I discovered that we are not as far apart as we might think. More importantly, we can learn so much from each other.
I met Juckrawooth Attanawanich (Ant) from Yamsaard School, at the ThaiTESOL conference in Khon Kaen, Thailand where I was accepted to present about the Sube Methodology & Teaching Strategies. Ant graciously invited me to do a teacher training at his school in the outskirts of Bangkok. This absolutely gorgeous Thai-owned school was fully equipped with everything from an integrated swimming pool to a whole floor for music classes where I could see students playing everything from traditional Thai instruments to electric organ and guitar, as well as plans for school wide I-Pad integration. Lovely green areas throughout the campus made this school feel pleasant and inviting, and of course I was treated with familiar Thai smiles and hospitality.
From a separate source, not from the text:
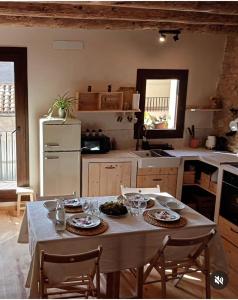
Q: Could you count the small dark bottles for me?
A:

I was curious to find out what language teachers were needing here. What were their challenges? Were they the same or different then the challenges we face in the states or in South America? I did the workshop with about 9 teachers and coordinators. I shared strategies on how to teach through art, music and games and how to incorporate activities that are diverse in modality (kinesthetic, visual, auditory etc.) to engage students, deepen the learning, and develop 21st century skills. We got up and danced to the Sube music, played games and laughed as they shared cultural differences.
I was surprised to find that teachers in Thailand had the same questions and concerns that we have in the United States:
- How can we teach in this way with a large classroom size of 30 children?
- How do we add kinesthetic activities with classrooms packed with desks?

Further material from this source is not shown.